Very very nice!!! That color looks so good with all of those hideous stickers off the tank. Great job


----------



## 12Brute750

Not the tank but the side plastics next to the air box. I'm sure y'all know what I meant. I should have mine finished tomorrow night. I'll try to take some pics.


----------



## Southernmuddjunkie

Great looking bike man!


----------



## movingman

That looks awesome. I really like the look of the bike without those stickers as well.


----------



## jrpro130

Thanks guys,

Not sure what kawi was thinking with those hideous blue stickers...ANYWAY

Bike runs great, it's got a LOT of power. I can't wait to ride it and see how it does. It's my friends wifes bike so I'll be able to ride it and check it out.


----------



## lilbigtonka

Let's just hope it doesn't put a whooping on that yeller bike lol 

the wetter the better


----------



## jrpro130

it very well may!

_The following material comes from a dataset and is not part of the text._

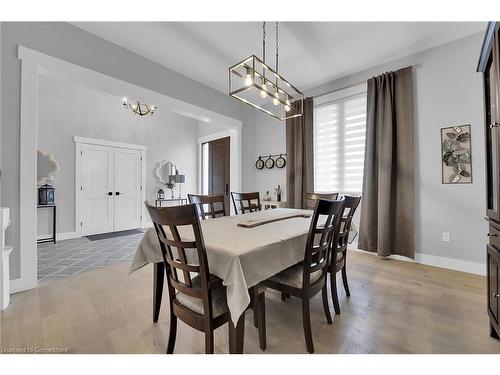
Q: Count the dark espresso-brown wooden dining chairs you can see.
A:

I ain't skurred lol. I still am a kawi man at heart...


----------



## mossyoak54

Thats sweet man. I like that dodge in the background too :bigok:


----------



## TheMudEnthusiast

I didn't really like the looks of the 2012 Brute's at first but man! They look good with a little love! That silver looks good!


----------



## jrpro130

The dodge is my baby! 97 cummins with 10" lift 38s. Just blight it a few months ago completely stock. Did dual adjustable long arms and all quality parts. Don thuren steering etc 


Should be wrenching instead of using TapaTalk


----------



## JPs300

I looked hard at that same bike/color sitting right beside the orbital blue outty I'm trying to get this week. - I can't bring myself to give up the 2-up chassis, just a nicer over-all ride. The standard wheel base are fun though, would consider one for a "wife" bike if she didn't want a SxS.


----------



## The750i

really liking that color scheme. sick bike!


----------



## jrpro130

Thanks guys, I'm proud of this build! I'll have more pics of the 2012 1000 build and my renny build! I've been doing a lot of bikes lately!


----------



## 12Brute750

Jrpro my hat is off to you. I snorkeled and racked the rad on mine last Thursday and Friday and you were not kidding about being a tight fit. It took me about 15 hours from start to finish so I'm not going to quit my day job ha. But after it was done it was worth it. Thanks again for making this post to give me the confidence to go ahead and do it.


----------



## jrpro130

12Brute750 said:


> Jrpro my hat is off to you. I snorkeled and racked the rad on mine last Thursday and Friday and you were not kidding about being a tight fit. It took me about 15 hours from start to finish so I'm not going to quit my day job ha. But after it was done it was worth it. Thanks again for making this post to give me the confidence to go ahead and do it.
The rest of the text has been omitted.